Friday, March 8, 10:30AM to 4:30PM Pacific Time

In-Person Attendance:
NASA Ames Research in Building 288, Room 103A/B

Virtual Attendance/General Questions: 
Please contact Jay.Bookbinder@nasa.gov or Jessica.A.Lee@nasa.gov for connection details or with questions.

Abstract

The effects of extended-duration exposure to deep-space radiation and reduced gravity on many biological systems are still largely unknown, posing a significant knowledge gap for both astronaut health and in-space agriculture.

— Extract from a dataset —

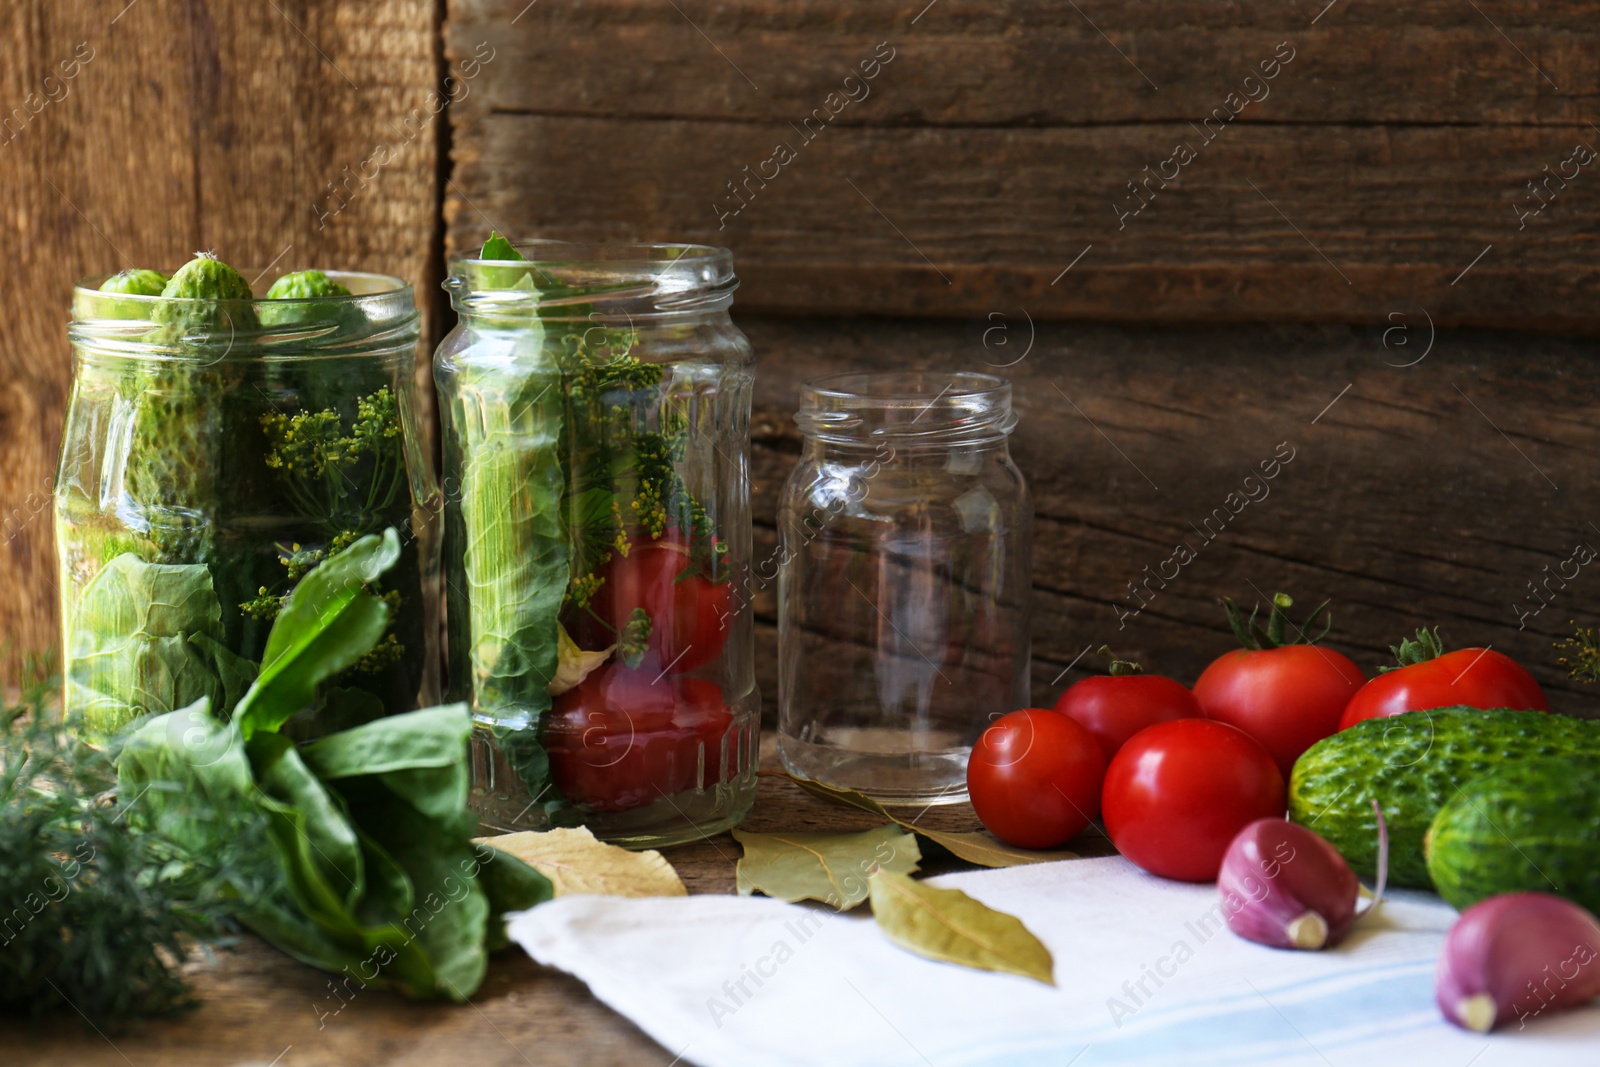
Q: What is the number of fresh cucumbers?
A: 5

To address this gap we have developed a spacecraft platform concept optimized for hosting biological payloads studying long-duration exposure to the low-dose deep-space radiation environment under conditions of reduced (artificial) gravitation relevant to Earth’s moon and Mars. Key drivers for the platform concept include low cost per experiment, frequent access to space, standardized interfaces, a range of relevant gravities (including 1-g controls), simulating the lunar radiation environment, late loads of biology during spacecraft I&T, and long mission durations beyond the Van Allen belts.

This hybrid workshop (in-person attendance is encouraged) will focus on development of platform (spacecraft) requirements, options for experiment form factors, and required platform services to host the biological experiments. We encourage scientists to come prepared to share and discuss ideas for science experiments for which simultaneous gravity ranges OR the combined reduced-gravity and space-radiation environment is key. We’ll solicit your input to formulate accommodations requirements for your priority experiments.

SpinSat Workshop Agenda

10:30 – 10:40 Meeting logistics

10:40 –  11:30 Introduction to SpinSat: talks by the SpinSat team

11:30am – 12:30 Lunch break: Join us for discussion over lunch on the N288 patio!**

12:30 – 16:30 Breakout discussion groups: Detailed conversations about science requirements for SpinSat.  

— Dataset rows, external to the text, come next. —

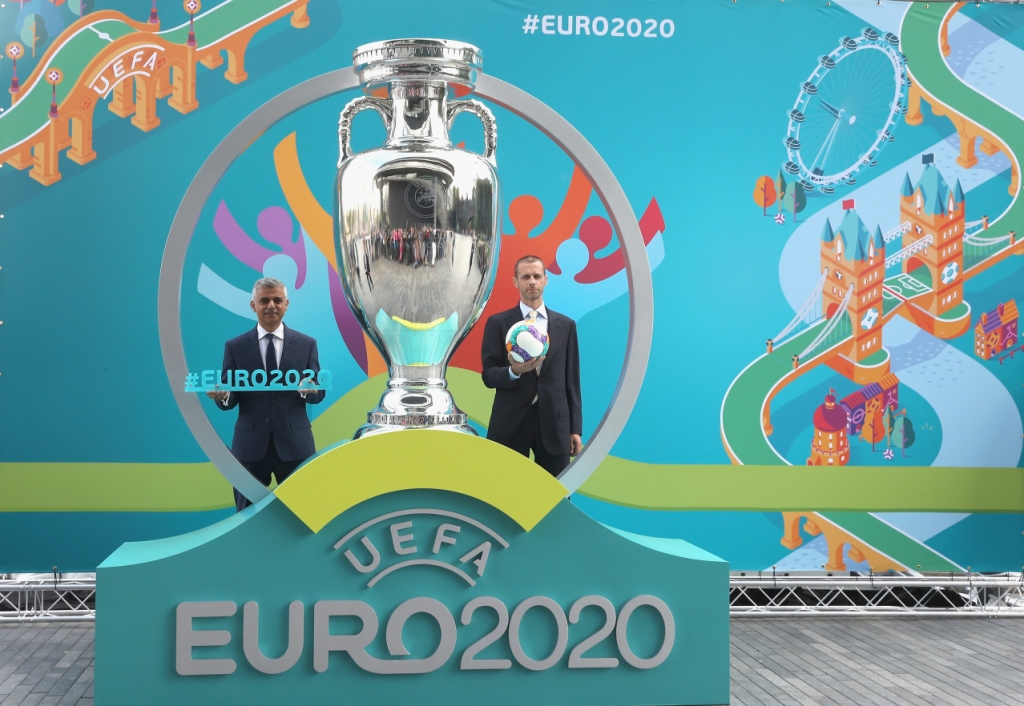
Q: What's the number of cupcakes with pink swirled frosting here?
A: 0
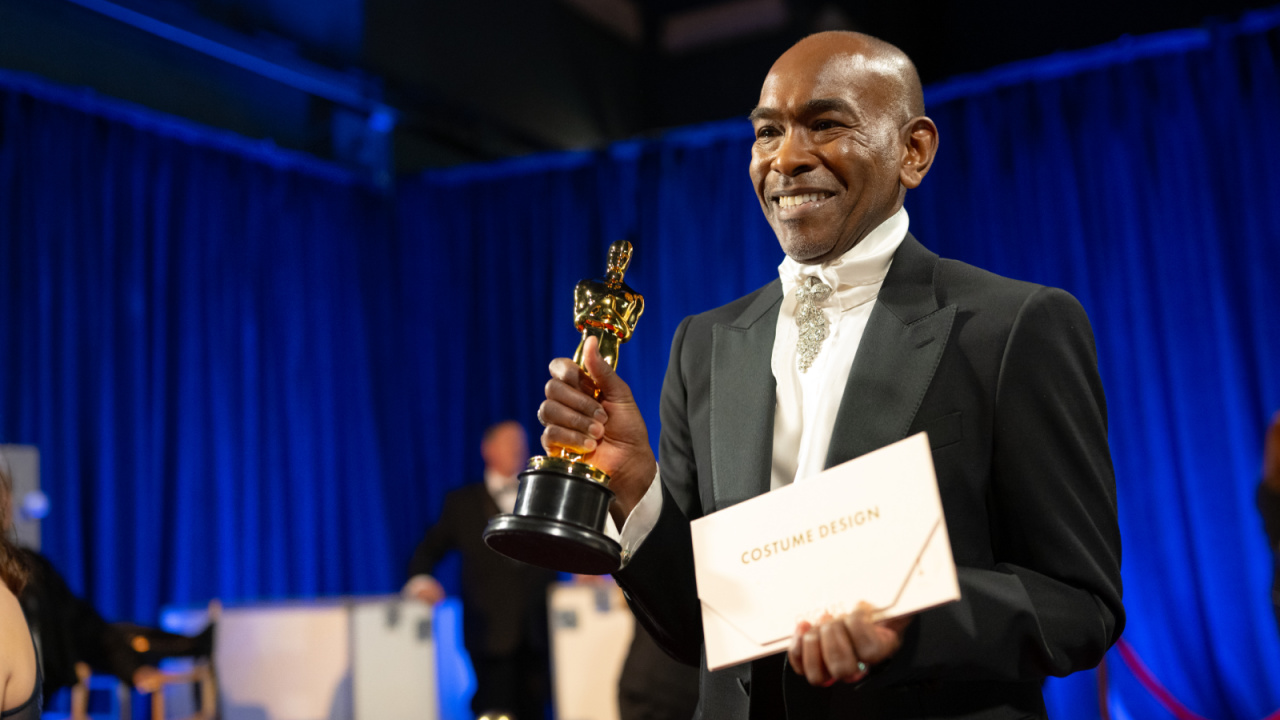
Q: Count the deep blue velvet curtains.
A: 2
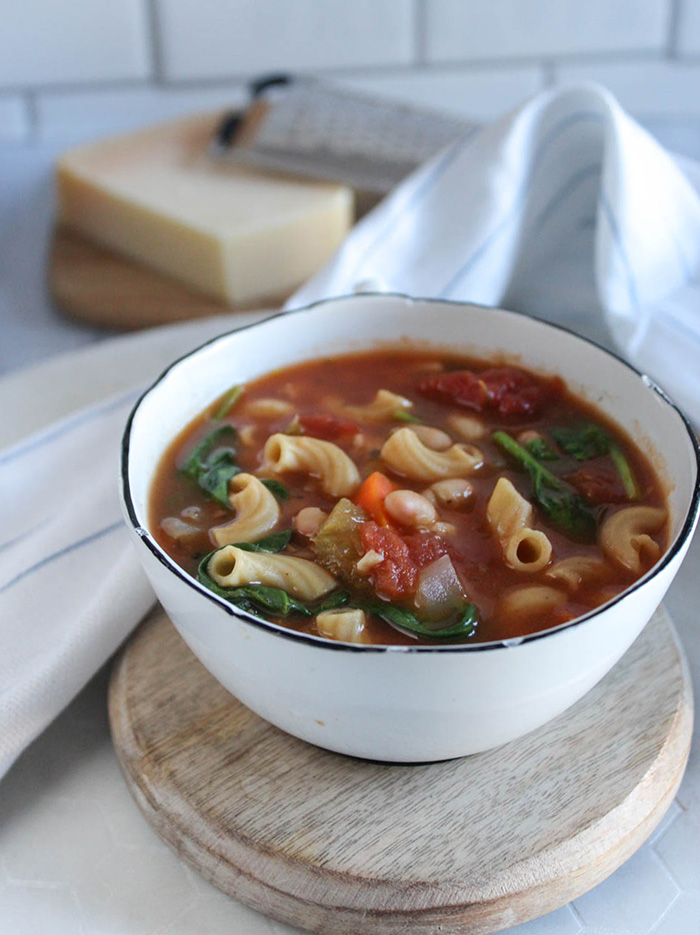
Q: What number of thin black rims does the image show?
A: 1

Note 1: Please join even if you can make it only for a portion of the discussion.
Note 2: There will be an online option, but in-person attendance is *strongly* recommended just because it will make small-group discussion easier.

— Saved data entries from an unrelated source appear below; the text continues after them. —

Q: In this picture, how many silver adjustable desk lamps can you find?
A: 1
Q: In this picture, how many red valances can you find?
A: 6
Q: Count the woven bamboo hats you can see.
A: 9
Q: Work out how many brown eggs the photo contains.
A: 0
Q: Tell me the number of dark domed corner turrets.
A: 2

** NOTE: If you are joining in person, please place a lunch order with Specialties by 10:15am, and send your order number to Julie Fletcher!

Preliminary List of Science Questions to Be Addressed
Biology:	What are the most interesting organisms, processes and timelines required for the experiments? What are the temperature ranges (stasis/survival/operational control for the different organisms and reagents? How does this vary over the course of the experiment, or for different components of the payload? Does any component need temperatures below 0 °C? How often (if at all) can biology be interrupted (if needed) for comms links?
Radiation:	Is there a strong preference whether to focus on Solar Energetic Particles or Galactic Cosmic Radiation (solar max or min)? Lunar radiation (i.e. through the inclusion of regolith)? How many radiation detectors are needed? Does placement matter? What kind of radiation do you need to detect, at what measurement cadence, and across what energy range? Do you need spatially resolved data? (Are spectrometers sufficient to get experimental data?) What do you ultimately plan to do with the radiation data? What are your requirements regarding the shielding provided by the spacecraft? (e.g. max/min or uniformity)
Gravity:	What gravity levels are most likely to be targeted by (your) biology experiments? Microgravity / Lunar / Mars / hypergravity / a gradient / other What are typical constraints the uniformity & precision & temporal stability (eg, due to nutation) of the g-field? What components of your system are most sensitive to changes in acceleration (or g-force), and what are their tolerances? SpinSat is capable of providing a 1g environment as a control. How important is it for the 1g control to be a) synchronous (strictly simultaneous) and/or b) in the same payload with the experimental samples? What are possible trades?
Other:	What form factors, other than “U” (cubesat form factor), would be useful? What size do you anticipate needing for your experiments, both in terms of the “U” for the biology and any additional “U for experiment support Are there specific environments that are not well represented by typical deep-space orbits?  Do Van Allen Belt crossings impact your science? Would your payload contain moving parts (including moving fluid)? If so, please describe.
Data:	What are the nominal data collection rates for different types of experiments? If unknown, please explain the kinds of data that would be collected (absorbance, imaging, sequencing, etc) and at what frequency. What is the required latency for the data? What is the cadence with which you need to receive experimental data on the ground, and what is the maximum delay tolerable between measurement and data receipt? How does this vary over the course of the experiment? Does a nominal mission scenario require sending commands to your experiment? If so, what are the control cadences?